Diffraction at the Open End of Dielectric-Lined Circular Waveguide

TL;DR

This paper presents a rigorous analytical method for solving diffraction problems at the open end of layered dielectric-lined circular waveguides, with applications to THz wave interactions and beam-driven radiation sources.

Contribution

It extends previous work to layered dielectric fillings, providing an efficient numerical solution for reflection coefficients using Wiener-Hopf-Fock equations.

Findings

Excellent agreement between analytical S-parameters and COMSOL simulations.

Method effectively models diffraction of slow TM modes at waveguide open ends.

Applicable to design and analysis of THz waveguides and beam-driven sources.

Abstract

A rigorous approach for solving canonical circular open-ended dielectric-lined waveguide diffraction problems is presented. This is continuation of our recent paper [1] where a simpler case of uniform dielectric filling has been considered. Here we deal with the case of an open-ended circular waveguide with layered dielectric filling which is closer to potential applications. The presented method uses the solution of corresponding Wiener-Hopf-Fock equation and leads to an infinite linear system for reflection coefficients (S-parameters) of the waveguide, the latter can be efficiently solved numerically using the reducing technique.

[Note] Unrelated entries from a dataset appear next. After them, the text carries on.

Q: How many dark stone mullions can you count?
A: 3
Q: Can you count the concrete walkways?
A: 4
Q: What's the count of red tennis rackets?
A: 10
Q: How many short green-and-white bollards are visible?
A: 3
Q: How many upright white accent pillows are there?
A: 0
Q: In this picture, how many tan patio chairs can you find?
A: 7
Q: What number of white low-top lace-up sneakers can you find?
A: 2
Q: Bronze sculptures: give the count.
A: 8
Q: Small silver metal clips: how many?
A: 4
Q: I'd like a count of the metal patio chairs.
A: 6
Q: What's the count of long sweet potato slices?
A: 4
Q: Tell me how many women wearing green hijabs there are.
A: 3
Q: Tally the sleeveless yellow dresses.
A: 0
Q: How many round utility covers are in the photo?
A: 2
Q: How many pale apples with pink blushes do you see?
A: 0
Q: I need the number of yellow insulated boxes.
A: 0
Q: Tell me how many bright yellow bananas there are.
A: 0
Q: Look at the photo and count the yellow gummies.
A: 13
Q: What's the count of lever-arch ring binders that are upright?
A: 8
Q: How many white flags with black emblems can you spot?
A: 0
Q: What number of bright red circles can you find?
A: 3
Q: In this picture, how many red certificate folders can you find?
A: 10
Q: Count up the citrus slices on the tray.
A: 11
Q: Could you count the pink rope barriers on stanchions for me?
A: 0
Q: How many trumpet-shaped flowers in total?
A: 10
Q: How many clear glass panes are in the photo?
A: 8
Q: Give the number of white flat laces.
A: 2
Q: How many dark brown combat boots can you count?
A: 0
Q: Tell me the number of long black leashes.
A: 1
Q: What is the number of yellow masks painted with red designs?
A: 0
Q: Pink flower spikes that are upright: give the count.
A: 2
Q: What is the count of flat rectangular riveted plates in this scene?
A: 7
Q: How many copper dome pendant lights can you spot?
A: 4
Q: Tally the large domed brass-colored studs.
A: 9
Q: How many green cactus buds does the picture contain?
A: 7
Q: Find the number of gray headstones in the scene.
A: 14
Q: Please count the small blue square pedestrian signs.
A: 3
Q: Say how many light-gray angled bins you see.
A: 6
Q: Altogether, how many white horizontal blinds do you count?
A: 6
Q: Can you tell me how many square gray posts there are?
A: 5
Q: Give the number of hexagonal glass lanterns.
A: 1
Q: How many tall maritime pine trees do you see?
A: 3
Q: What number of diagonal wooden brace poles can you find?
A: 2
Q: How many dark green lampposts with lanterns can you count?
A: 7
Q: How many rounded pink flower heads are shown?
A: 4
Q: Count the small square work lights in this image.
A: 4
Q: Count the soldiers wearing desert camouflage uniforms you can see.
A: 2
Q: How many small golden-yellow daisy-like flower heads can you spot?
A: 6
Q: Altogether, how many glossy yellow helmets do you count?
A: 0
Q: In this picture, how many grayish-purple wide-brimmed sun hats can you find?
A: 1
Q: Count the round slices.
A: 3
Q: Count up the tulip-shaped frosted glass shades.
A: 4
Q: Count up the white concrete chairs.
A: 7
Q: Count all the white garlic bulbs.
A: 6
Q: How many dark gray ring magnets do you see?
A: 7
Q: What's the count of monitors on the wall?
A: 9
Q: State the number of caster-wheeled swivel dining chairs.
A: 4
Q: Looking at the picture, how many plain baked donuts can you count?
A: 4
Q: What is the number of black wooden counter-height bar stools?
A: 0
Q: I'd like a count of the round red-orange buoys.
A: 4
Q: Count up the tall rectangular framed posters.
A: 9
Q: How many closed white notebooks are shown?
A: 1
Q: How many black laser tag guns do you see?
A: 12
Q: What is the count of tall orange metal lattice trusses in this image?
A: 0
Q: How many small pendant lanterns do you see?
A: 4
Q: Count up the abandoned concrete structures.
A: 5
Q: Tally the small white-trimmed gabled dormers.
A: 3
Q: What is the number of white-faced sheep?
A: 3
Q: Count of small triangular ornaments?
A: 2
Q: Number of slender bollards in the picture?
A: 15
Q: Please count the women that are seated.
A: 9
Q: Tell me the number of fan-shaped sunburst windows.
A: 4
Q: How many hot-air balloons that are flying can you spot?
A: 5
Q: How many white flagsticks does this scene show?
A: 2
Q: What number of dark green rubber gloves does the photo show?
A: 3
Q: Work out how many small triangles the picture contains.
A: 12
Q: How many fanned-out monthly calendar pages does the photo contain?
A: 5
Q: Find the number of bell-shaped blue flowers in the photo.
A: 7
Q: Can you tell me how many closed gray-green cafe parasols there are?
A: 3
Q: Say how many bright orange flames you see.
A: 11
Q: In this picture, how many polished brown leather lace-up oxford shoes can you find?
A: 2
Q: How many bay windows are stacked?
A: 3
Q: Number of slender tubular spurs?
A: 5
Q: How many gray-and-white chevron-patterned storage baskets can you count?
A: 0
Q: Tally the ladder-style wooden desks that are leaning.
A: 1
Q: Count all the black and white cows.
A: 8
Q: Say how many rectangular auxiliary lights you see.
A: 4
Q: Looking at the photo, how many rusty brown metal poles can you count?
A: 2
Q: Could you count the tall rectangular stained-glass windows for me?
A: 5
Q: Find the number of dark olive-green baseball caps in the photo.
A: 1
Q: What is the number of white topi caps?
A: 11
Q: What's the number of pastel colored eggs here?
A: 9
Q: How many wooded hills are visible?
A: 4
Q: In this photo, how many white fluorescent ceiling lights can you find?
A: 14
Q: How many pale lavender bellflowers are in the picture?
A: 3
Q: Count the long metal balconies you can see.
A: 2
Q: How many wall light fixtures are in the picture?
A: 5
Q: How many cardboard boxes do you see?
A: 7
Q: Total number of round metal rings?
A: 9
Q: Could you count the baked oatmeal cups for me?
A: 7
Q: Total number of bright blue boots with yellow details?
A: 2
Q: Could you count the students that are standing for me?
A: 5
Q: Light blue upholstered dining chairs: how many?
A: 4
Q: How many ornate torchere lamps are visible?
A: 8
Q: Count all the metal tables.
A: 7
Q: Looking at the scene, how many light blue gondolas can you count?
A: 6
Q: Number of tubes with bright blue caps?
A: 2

As a specific example directly applicable to beam-driven radiation sources based on dielectric-lined capillaries, diffraction of a slow TM symmetrical mode at the open end of the described waveguide is considered. A series of such modes forms the wakefield (Cherenkov radiation field) generated by a charged particle bunch during its passage along the vacuum channel axis. Calculated S-parameters were compared with those obtained from COMSOL simulation and an excellent agreement was shown. This method is expected to be very convenient for analytical investigation of various electromagnetic interactions of Terahertz (THz) waves (both free and guided) and charged particle bunches with slow-wave structures prospective in context of modern beam-driven THz emitters, THz accererators and THz-based bunch manipulation and bunch diagnostic systems.